Every real estate investor wants one (or 100), but how do you find these elusive deals? First, let’s review some off market deal categories:

  1. Delusional Off Market – “Sure, I’ll sell…if you offer me a ridiculous price”.
  2. Unmotivated Off Market – “I really like your offer, but I’d like to think about it for a year or two”.
  3. Bipolar Off Market – “You’re great, we have a deal…wait, I changed my mind, your offer is insulting and I dislike your face”.
  4. Pocket Listing “Off Market” – “Hi, I’m the selling broker, I’m here to help. Let’s get this deal done!

Can you tell which type of off market deal is my favorite?
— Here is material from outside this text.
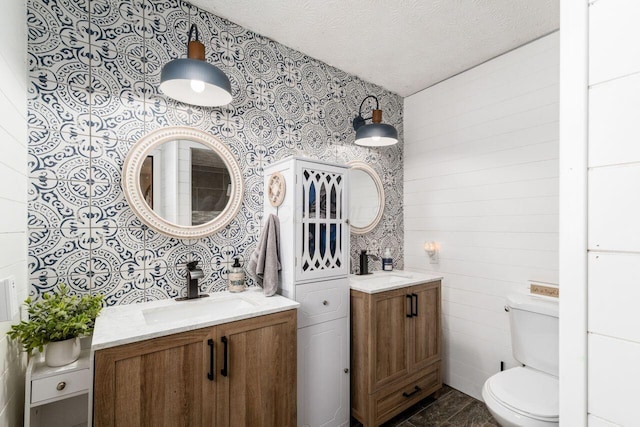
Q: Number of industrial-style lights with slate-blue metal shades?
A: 2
I recently had a delightful experience with a #3 type off market deal. The owner and I shook hands on a price, then a day later he refused to sign the contract saying he needed more money. It was a great deal, with seller financing so (against my better judgment), I reluctantly caved and we “shook hands” again at the higher price. I had the contract amended, sent it to the seller. No communication for several days, then I received an email stating that he had a change of heart and no longer wanted to sell. Fantastic.

The above story is just one reason my favorite path to an off market deal is via a pocket listing. For those that don’t already know, a pocket listing is really just a lightly marketed, non-listed (you won’t find it on deal. While not completely off-market, pocket listings are superior to widely marketed deals as the buyer pool (competition) has decreased dramatically and most of the players are fairly rationale. In other words, because the broker is restricting the market to individuals / firms he knows and perhaps trusts, it’s rare that an unlikely to close, outlier offer from an inexperienced investor might derail the bidding process.

Most brokers secure their pocket listings by either

  1. approaching an owner with a proposition – “If I can get you X price, would you be willing to sell and pay my commission?” or
  2. working with an owner that prefers a quiet selling process.

Why wouldn’t a seller want to widely market their property? I’m often baffled by this same question. Perhaps they don’t want the property management team to know their selling, perhaps they don’t want a ton of investors / competitors touring their asset, perhaps they are prioritizing surety of closing over price, perhaps the seller is wacky and doesn’t know what he or she is doing.

Related: Five Tips to Get Great Deals On the MLS (Including Buying Houses on Friday…?)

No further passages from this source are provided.